Tuesday, February 2, at 7:00 p.m. Rebecca Graff, Associate Professor of Anthropology, Lake Forest College, Disposing of Modernity The Archaeology of Garbage and Consumerism during Chicago’s 1893 World’s Fair (Co-published with The Society for Historical Archaeology)
Through archaeological and archival research from sites associated with the 1893 World’s Columbian Exposition in Chicago, Disposing of Modernity explores the changing world of urban America at the turn of the twentieth century. Featuring excavations of trash deposited during the fair, Rebecca Graff’s first-of-its-kind study reveals changing consumer patterns, notions of domesticity and progress, and anxieties about the modernization of society.
Graff examines artifacts, architecture, and written records from the 1893 fair’s Ohio Building, which was used as a clubhouse for fairgoers in Jackson Park, and the Charnley-Persky House, an aesthetically modern city residence designed by Louis Sullivan and Frank Lloyd Wright. Many of the items she uncovers were products that first debuted at world’s fairs, and materials such as mineral water bottles, cheese containers, dentures, and dinnerware illustrate how fairs created markets for new goods and influenced consumer practices.

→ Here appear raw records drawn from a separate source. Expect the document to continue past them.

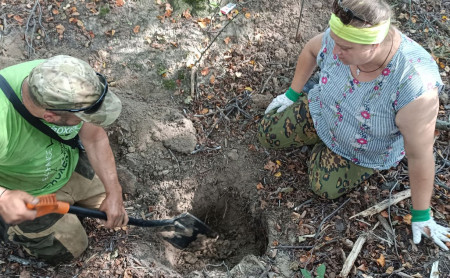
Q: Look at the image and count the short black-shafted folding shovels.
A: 1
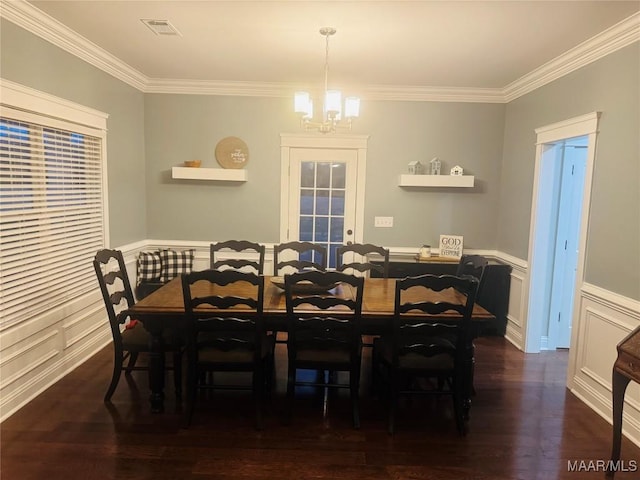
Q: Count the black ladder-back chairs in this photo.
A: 8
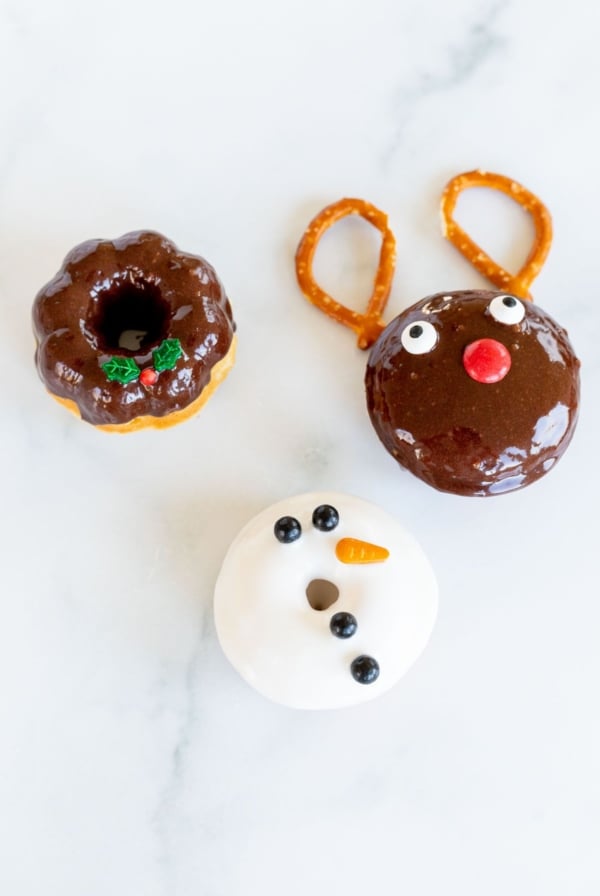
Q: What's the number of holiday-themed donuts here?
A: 3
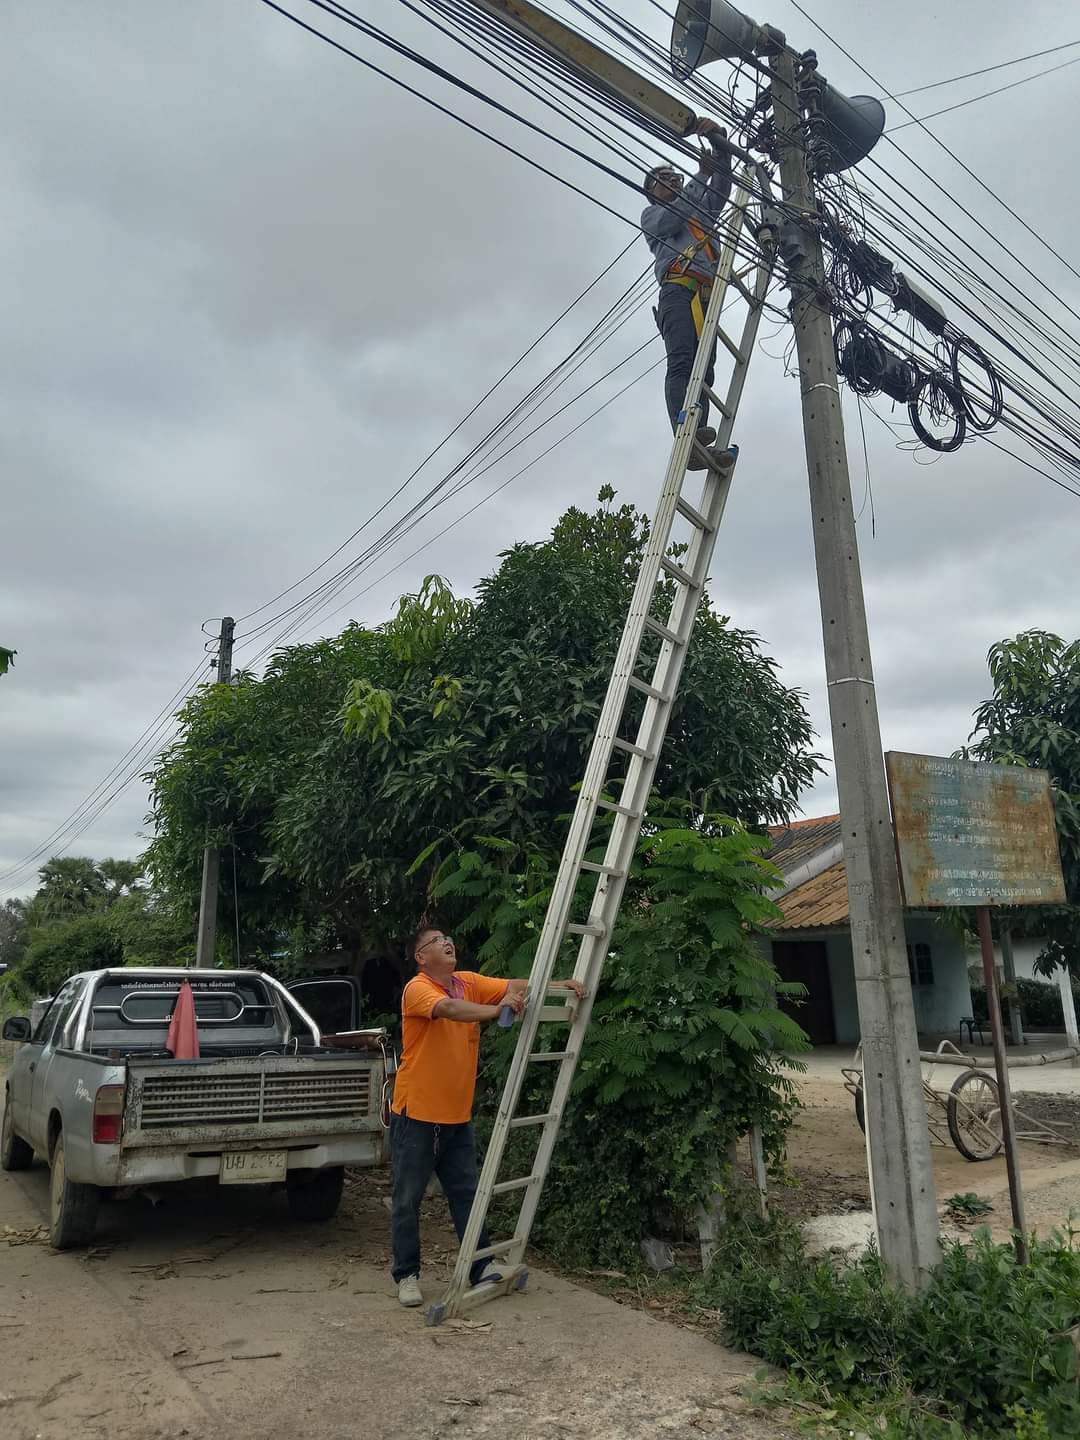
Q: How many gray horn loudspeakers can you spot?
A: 2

Graff discusses how the fair’s ephemeral nature gave it transformative power in Chicago society, and she connects its accompanying “conspicuous disposal” habits to today’s waste disposal regimes. Reflecting on current plans to build the Obama Presidential Center at the site of the Chicago World’s Fair, she draws attention to the ways the historical trends documented here continue in the present.